Please reach out to FCPA with any questions regarding programming details at Foundation@ChinesePerformingArts.net.
Artist(s)
Sergey Schepkin, piano: https://schepkin.com/
Praised by The Boston Globe for his “uncommon, almost singular capability and integrity,” Steinway Artist Sergey Schepkin has concertized worldwide, from the United States to Europe to East Asia to New Zealand at major venues and series. He is renowned for his interpretations of keyboard works by Bach and was called “a formidable Bach pianist” by The New York Times.
An avid chamber player, he has performed with many outstanding instrumentalists. He is also interested in period keyboards and occasionally appears as harpsichordist and clavichordist. Mr. Schepkin has presented master classes and lecture-recitals throughout the USA and abroad. He has taught at Boston University, Boston Conservatory, and MIT. He is a Professor of Piano at Carnegie Mellon University in Pittsburgh and is on the piano faculty at New England Conservatory’s School of Expanded Education in Boston, where he is based.

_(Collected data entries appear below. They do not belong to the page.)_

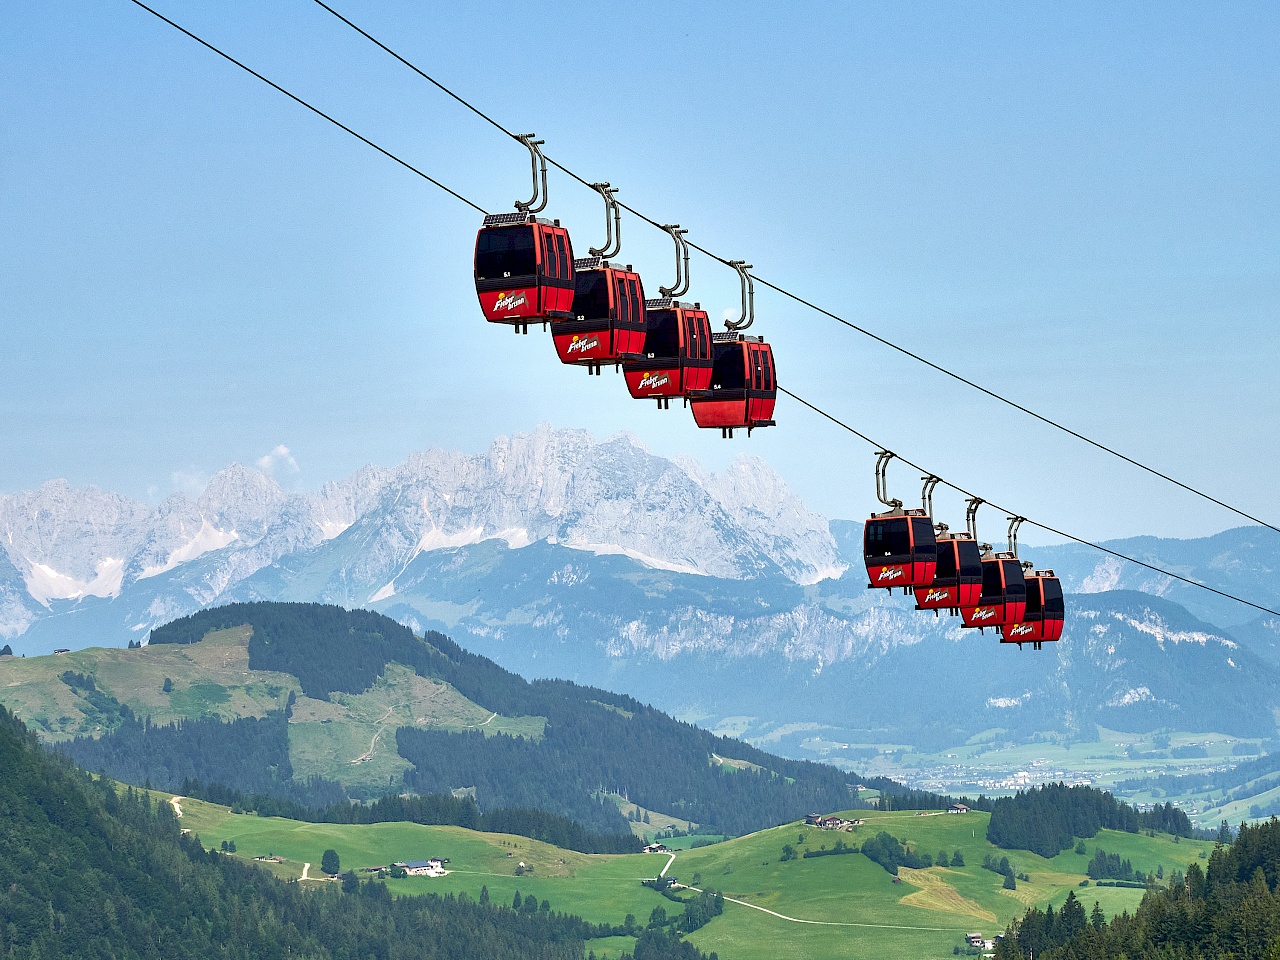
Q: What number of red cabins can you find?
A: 8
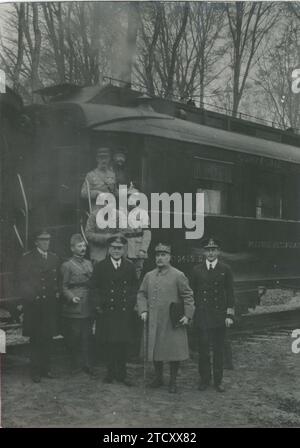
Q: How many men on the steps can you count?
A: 4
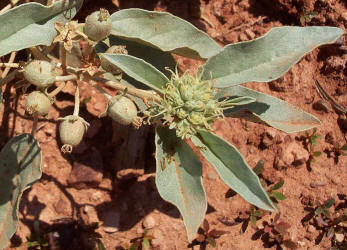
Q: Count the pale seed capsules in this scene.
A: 6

He is a recipient of numerous grants and awards, including the Presser Foundation Award and the Maestro Foundation Genius Grant. He has won prizes in several national and international competitions including New Orleans (1999, first and Chopin prizes) and Crown Princess Sonja of Norway (1988, third prize).
Active as an entrepreneur, Mr. Schepkin launched Glissando Concert Series, Boston in September 2018 and has presented many theme-based concerts. His most encompassing project to date—a performance of the thirty-two Beethoven piano sonatas in ten programs to celebrate the composer’s 250th anniversary—started live in the fall of 2019 and continued virtually throughout the Covid pandemic. His Beethoven cycle is now posted on YouTube, as are his videos of Bach’s Well-Tempered Clavier I and of many Glissando concerts.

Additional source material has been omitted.